Currently, there are no prescribed medicinal treatments for preventing sensorineural hearing loss (hearing loss caused by damage to the inner ear).
However, in edition 266 of BC Disease News (here), we reported that Washington University School of Medicine in St Louis had secured a $10.5 million grant from the US Department of the Army to investigate whether an anticonvulsant (anti-epileptic seizure) drug, called zonisamide, would be an effective noise-induced-hearing loss (NIHL) prevention drug for military personnel.
Administered in advance of exposure to high noise levels, zonisamide had previously been shown to protect the hearing of animal test subjects.
To our knowledge, this investigation, led by Professor and Head of the Department of Otolaryngology-Head & Neck Surgery, Dr. Craig Buchman, is still ongoing.
Simultaneously, a different group of academics at the same institution, have been testing a combination drug, called IEM-1460, also with the financial backing of the US Army. On Monday of last week, an article was published in the Proceedings of the National Academy of Sciences journal,[i] which identified that they had successfully ‘blocked damage caused by loud noise’ and thus intensified speculation that drug-based NIHL prevention is a genuine possibility.[ii]
What is the theory behind how IEM-1460 and zonisamide operate?

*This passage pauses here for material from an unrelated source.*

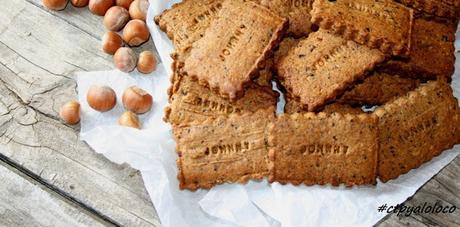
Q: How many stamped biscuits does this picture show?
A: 9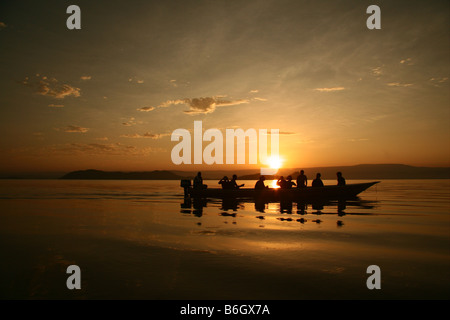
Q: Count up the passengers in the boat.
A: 9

In order for humans to perceive ‘noise’, cochlear hair cells (in the inner ear) have to transform the mechanical vibrations of sound waves into chemical signals, which are received by cochlear nerve cells. These chemical impulses are converted into electrical signals and sent to the brain (the auditory cortex, located in the temporal lobe), which receives, recognises and processes them.

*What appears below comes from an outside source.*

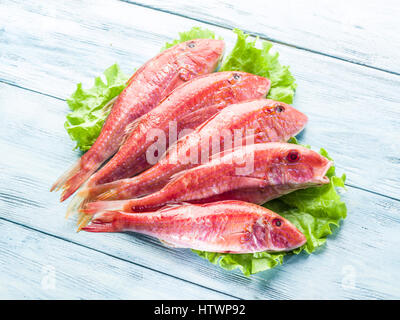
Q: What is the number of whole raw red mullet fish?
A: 5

[Source: Wikimedia Commons – Zina Deretsky of the National Science Foundation (23 October 2006): ‘Primary auditory cortex’]
Excessive noise exposure can cause permanent or temporary hearing impairment through 2 known metabolic pathways, the 2nd of which is most relevant to the present study:
- It can overstimulate cochlear hair cells and cause irreparable damage through oxidative cell death; if inner ear structures become inflamed, blood flow is slower and less oxygen is supplied, thus exacerbating to hair cell degeneration.[iii]
- It can lead to an excessive release of glutamate chemical (a neurotransmitter), which damages junctions (synapses) between hair cells and nerve fibres, where electro-chemical signals are propagated – ‘synaptopathy’ (synapse damage) is sometimes referred to as ‘hidden hearing loss’, as it evades diagnosis by conventional pure tone audiometry.[iv]
[Source: Wikimedia Commons - Mouagip (10 September 2010): ‘Synaptical transmission (chemical)’]
Both IEM-1460 and zonisamide are believed to inhibit the excessive release of glutamate neurotransmitters from cochlear hair cells (the ‘presynaptic neuron’ in the image above). In this way, the glutamate receptors on the auditory nerve fibres (the ‘presynaptic neuron’ in the image above) are not overwhelmed (or over-excited) by an influx of glutamate and synaptic junctions are not damaged.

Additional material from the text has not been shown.